The Okinawa Kyokuryu-kai (沖縄旭琉会, Okinawa Kyokuryū-kai) is a yakuza criminal organization based on the Okinawa island of Japan. A designated yakuza group with an estimated 300 active members, the Okinawa Kyokuryu-kai is the largest yakuza organization in Okinawa Prefecture.

==History==

The Okinawa Kyokuryu-kai was formed in 1990 when it split from Okinawa's main yakuza group, the Kyokuryu-kai. The formation was led by Kiyoshi Tominaga, who became the first president.
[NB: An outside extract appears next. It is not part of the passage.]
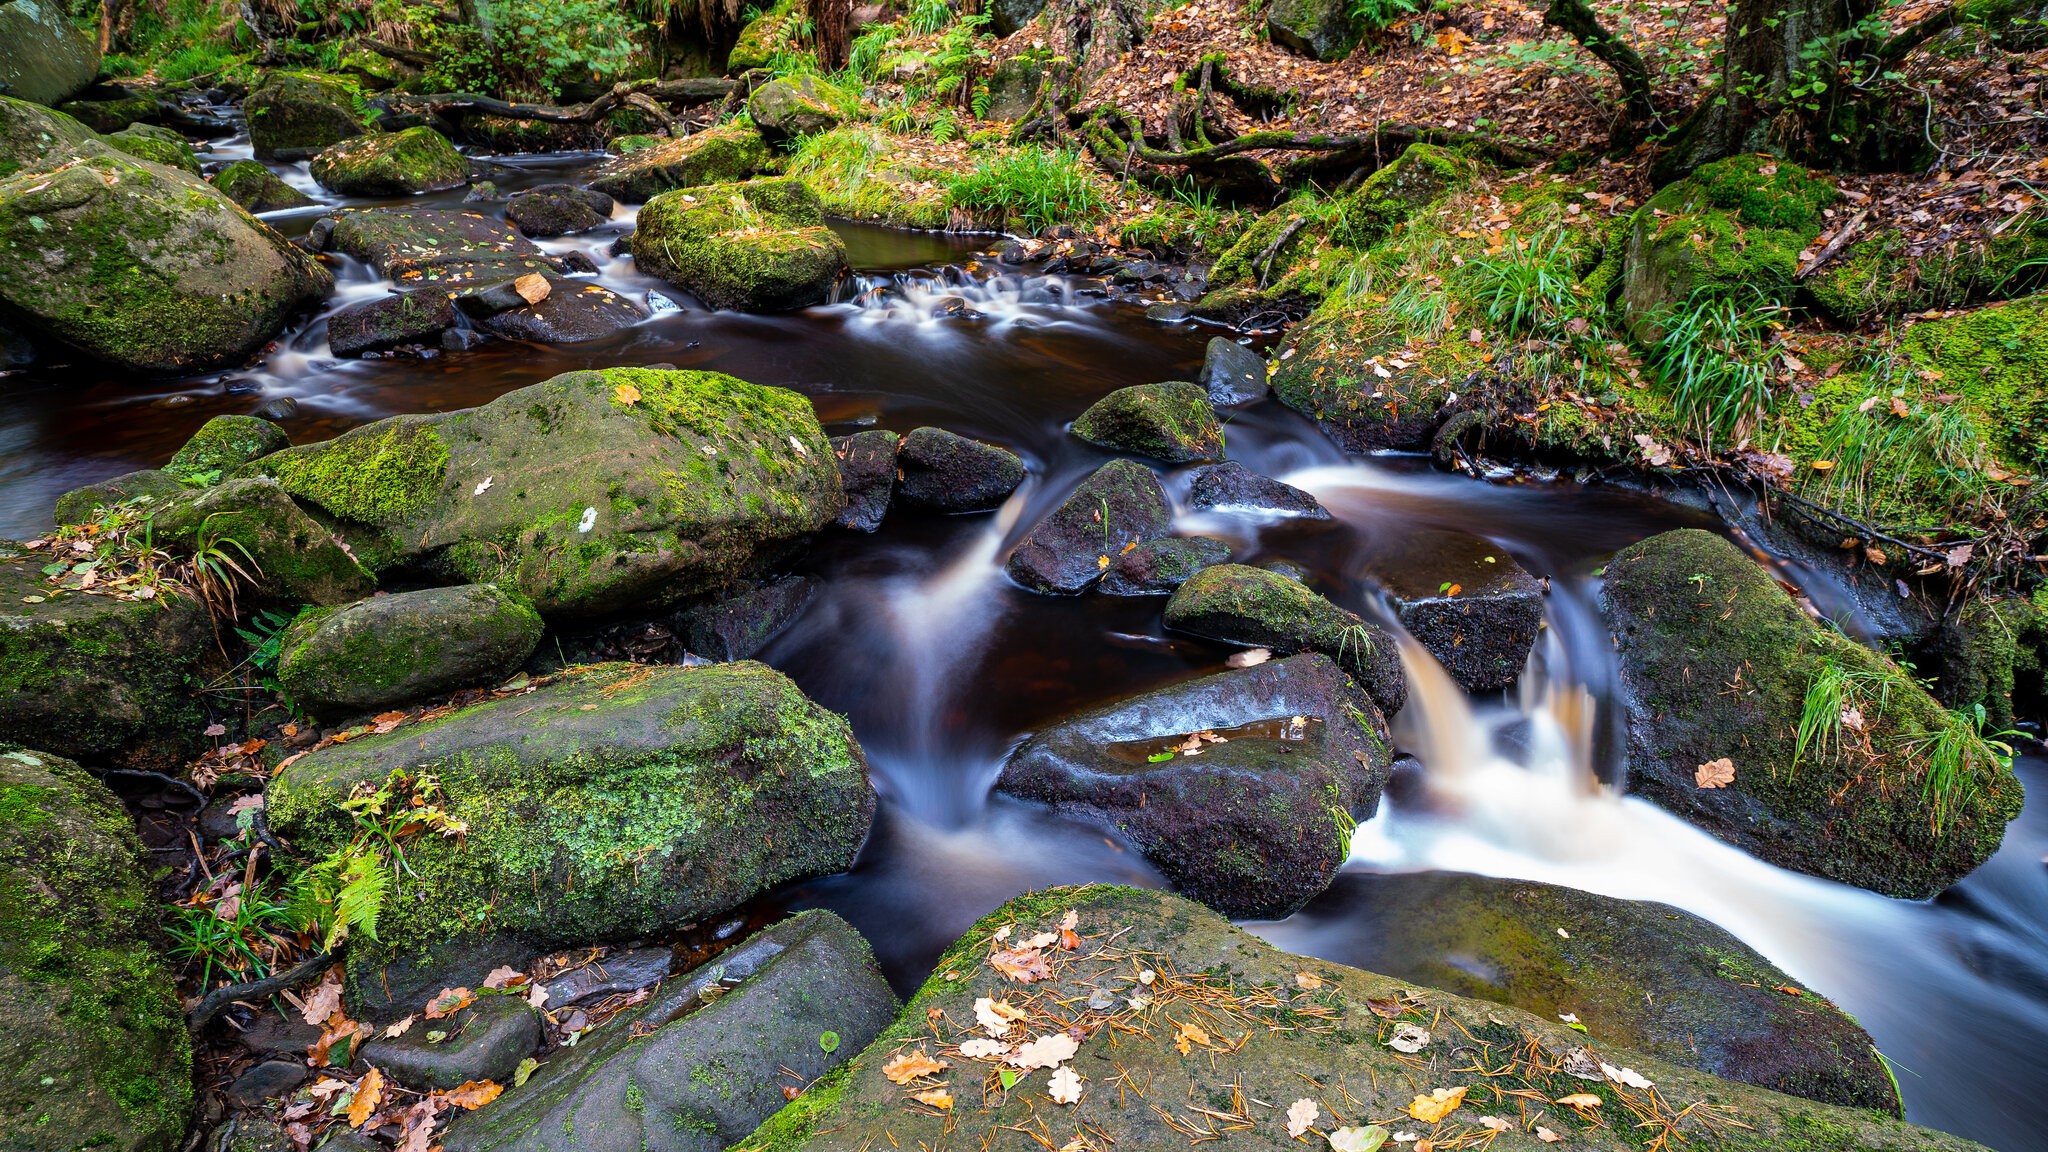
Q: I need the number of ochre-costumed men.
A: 0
The Okinawa Kyokuryu-kai, along with the Kyokuryu-kai, was registered as a designated yakuza group under the Organized Crime Countermeasures Law in June 1992.

==Condition==
Headquartered in Naha, Okinawa, the Okinawa Kyokuryu-kai is one of the two designated yakuza groups in Okinawa Prefecture along with its former parent organization, the Kyokuryu-kai. The Okinawa Kyokuryu-kai is the largest yakuza organization in Okinawa Prefecture, followed by the second-largest Kyokuryu-kai and the third-largest Yoshimi-kogyo.

==Activities==
The Okinawa Kyokuryu-kai's official policy forbids its members from engaging in drug trafficking.